(Dataset entries)
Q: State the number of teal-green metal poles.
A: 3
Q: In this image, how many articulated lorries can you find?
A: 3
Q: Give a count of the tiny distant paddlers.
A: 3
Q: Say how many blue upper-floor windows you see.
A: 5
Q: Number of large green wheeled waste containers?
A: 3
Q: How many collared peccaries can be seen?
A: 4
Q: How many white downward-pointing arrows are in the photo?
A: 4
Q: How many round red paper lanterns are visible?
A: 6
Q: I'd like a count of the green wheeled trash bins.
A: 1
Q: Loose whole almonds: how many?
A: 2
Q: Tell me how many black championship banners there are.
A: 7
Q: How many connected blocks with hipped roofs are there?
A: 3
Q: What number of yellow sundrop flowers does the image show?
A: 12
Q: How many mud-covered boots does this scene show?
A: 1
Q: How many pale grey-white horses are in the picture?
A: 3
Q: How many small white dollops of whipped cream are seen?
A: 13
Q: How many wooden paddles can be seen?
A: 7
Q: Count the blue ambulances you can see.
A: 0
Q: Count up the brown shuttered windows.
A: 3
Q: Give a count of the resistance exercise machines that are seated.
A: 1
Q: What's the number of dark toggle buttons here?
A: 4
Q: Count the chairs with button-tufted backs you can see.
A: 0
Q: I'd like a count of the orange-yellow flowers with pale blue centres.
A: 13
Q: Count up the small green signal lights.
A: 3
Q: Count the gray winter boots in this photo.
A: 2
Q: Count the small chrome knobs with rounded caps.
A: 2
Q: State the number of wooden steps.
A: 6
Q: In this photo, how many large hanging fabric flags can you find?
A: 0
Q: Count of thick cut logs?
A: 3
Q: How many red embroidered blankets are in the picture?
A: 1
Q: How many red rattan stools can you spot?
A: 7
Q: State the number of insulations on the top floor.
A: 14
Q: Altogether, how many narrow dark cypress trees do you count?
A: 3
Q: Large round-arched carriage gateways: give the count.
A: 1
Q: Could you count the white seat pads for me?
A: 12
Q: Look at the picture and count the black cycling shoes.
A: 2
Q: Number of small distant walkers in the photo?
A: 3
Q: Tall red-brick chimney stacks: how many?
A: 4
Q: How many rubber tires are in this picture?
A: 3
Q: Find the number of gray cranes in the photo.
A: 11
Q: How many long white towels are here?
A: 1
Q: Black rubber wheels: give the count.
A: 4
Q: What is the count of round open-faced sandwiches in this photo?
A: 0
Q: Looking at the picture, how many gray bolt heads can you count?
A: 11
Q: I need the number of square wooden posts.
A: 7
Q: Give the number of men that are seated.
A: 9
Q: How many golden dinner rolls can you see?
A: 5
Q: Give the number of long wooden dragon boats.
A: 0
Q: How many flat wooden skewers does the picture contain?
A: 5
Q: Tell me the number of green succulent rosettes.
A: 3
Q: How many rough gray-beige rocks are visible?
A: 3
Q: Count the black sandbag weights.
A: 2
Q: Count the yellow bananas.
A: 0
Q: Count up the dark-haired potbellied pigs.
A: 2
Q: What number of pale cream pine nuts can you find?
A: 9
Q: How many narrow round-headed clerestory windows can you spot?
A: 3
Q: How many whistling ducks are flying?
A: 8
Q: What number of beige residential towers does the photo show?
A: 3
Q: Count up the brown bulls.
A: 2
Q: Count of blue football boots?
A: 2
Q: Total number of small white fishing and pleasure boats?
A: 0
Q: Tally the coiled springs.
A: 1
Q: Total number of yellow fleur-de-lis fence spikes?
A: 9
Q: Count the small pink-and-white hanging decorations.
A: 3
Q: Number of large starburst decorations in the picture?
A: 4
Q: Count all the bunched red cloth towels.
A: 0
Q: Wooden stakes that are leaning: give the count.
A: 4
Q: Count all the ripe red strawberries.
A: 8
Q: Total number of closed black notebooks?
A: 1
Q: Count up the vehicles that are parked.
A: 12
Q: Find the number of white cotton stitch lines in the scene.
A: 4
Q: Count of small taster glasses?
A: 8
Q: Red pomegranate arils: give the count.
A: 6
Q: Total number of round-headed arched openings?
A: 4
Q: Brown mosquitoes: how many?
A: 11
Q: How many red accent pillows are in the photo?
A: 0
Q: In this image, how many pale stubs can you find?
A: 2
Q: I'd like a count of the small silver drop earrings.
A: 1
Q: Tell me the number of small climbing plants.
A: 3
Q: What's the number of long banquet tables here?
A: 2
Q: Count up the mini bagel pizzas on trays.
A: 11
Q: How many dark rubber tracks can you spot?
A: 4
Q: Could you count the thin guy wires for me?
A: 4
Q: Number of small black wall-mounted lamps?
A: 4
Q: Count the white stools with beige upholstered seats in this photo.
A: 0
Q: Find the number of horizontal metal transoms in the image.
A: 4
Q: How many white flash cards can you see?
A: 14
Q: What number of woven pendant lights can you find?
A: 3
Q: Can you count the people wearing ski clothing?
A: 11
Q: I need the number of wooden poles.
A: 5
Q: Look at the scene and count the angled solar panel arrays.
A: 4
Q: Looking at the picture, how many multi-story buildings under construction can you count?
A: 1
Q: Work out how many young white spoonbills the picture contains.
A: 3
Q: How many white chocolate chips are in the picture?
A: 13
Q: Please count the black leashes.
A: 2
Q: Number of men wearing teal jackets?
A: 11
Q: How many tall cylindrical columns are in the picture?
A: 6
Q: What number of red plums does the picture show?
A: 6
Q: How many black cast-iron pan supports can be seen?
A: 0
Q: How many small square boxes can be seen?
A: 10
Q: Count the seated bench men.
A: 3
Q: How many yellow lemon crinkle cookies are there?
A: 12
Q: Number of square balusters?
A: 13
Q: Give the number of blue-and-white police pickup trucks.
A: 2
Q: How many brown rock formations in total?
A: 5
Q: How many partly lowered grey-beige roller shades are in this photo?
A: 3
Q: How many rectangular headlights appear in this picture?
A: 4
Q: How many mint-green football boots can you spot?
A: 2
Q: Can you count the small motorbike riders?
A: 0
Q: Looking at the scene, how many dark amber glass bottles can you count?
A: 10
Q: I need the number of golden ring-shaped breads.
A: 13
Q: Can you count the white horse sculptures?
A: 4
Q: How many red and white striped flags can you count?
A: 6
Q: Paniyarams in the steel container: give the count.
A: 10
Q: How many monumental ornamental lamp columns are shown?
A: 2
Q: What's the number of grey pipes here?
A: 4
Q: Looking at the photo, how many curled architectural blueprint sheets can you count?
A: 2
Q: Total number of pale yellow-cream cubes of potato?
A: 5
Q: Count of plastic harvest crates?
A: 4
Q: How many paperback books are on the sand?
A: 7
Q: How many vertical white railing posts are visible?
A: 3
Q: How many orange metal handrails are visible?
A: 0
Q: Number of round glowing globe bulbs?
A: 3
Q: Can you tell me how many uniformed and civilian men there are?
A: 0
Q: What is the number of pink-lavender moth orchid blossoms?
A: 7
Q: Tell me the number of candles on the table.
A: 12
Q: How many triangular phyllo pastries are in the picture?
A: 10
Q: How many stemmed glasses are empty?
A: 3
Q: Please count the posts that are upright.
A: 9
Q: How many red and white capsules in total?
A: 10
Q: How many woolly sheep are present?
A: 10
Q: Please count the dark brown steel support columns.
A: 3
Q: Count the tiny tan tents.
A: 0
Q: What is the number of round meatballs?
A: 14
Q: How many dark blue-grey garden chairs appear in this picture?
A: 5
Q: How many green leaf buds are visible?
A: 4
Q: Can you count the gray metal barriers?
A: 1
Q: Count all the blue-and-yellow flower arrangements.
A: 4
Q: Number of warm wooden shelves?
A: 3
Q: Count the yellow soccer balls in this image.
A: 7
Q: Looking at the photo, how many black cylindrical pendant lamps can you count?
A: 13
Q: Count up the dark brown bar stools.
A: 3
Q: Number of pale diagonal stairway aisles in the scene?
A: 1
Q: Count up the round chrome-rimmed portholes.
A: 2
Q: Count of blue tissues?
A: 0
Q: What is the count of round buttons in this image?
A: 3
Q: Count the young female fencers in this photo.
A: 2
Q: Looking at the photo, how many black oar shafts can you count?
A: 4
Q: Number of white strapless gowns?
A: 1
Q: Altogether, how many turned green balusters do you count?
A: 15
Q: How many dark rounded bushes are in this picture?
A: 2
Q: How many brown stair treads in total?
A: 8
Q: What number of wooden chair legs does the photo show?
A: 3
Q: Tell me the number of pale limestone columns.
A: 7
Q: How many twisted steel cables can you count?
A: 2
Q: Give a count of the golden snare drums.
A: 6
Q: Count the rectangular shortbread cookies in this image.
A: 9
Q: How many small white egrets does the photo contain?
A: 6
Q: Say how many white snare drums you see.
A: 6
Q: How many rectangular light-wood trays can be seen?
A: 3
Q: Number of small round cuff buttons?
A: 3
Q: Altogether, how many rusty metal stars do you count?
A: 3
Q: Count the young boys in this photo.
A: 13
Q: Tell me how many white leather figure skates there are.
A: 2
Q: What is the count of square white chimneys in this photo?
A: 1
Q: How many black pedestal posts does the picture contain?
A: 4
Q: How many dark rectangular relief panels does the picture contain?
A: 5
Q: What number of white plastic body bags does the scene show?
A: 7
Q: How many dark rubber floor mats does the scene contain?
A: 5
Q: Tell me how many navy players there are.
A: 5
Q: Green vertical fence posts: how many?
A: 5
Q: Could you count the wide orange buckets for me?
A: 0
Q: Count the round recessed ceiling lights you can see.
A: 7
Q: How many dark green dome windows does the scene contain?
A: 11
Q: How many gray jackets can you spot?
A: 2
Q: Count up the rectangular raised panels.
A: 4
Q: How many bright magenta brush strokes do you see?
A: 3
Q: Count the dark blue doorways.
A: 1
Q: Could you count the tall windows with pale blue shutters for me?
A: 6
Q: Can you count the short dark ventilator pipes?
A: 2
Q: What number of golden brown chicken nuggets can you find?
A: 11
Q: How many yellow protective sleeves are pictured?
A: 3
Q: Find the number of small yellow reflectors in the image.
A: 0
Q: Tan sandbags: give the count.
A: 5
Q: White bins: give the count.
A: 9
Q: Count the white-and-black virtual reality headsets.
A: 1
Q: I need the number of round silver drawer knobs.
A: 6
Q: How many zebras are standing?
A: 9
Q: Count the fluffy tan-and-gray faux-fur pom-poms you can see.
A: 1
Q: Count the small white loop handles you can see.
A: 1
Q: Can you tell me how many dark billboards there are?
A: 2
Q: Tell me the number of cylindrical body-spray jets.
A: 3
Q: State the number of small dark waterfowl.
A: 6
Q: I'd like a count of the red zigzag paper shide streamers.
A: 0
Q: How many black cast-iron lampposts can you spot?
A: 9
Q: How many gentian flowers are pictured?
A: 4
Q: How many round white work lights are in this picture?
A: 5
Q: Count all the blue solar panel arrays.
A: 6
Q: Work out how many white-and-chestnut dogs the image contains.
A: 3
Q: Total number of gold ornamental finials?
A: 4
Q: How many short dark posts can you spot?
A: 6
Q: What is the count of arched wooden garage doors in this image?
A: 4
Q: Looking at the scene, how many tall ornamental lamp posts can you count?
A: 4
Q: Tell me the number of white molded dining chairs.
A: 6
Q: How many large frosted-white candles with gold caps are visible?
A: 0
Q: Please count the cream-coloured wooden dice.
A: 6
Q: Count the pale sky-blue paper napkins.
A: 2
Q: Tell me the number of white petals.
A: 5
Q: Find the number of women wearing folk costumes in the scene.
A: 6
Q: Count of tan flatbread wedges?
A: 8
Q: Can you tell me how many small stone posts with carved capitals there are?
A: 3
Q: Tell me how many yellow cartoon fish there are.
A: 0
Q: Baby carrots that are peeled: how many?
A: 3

→ **Exercise description**
From the records above, retype only the lines starting at the line that contains "Q: Count up the vehicles that are parked." and ending at the line that contains "Q: Look at the scene", both included.

→ **Response box**
Q: Count up the vehicles that are parked.
A: 12
Q: Find the number of white cotton stitch lines in the scene.
A: 4
Q: Count of small taster glasses?
A: 8
Q: Red pomegranate arils: give the count.
A: 6
Q: Total number of round-headed arched openings?
A: 4
Q: Brown mosquitoes: how many?
A: 11
Q: How many red accent pillows are in the photo?
A: 0
Q: In this image, how many pale stubs can you find?
A: 2
Q: I'd like a count of the small silver drop earrings.
A: 1
Q: Tell me the number of small climbing plants.
A: 3
Q: What's the number of long banquet tables here?
A: 2
Q: Count up the mini bagel pizzas on trays.
A: 11
Q: How many dark rubber tracks can you spot?
A: 4
Q: Could you count the thin guy wires for me?
A: 4
Q: Number of small black wall-mounted lamps?
A: 4
Q: Count the white stools with beige upholstered seats in this photo.
A: 0
Q: Find the number of horizontal metal transoms in the image.
A: 4
Q: How many white flash cards can you see?
A: 14
Q: What number of woven pendant lights can you find?
A: 3
Q: Can you count the people wearing ski clothing?
A: 11
Q: I need the number of wooden poles.
A: 5
Q: Look at the scene and count the angled solar panel arrays.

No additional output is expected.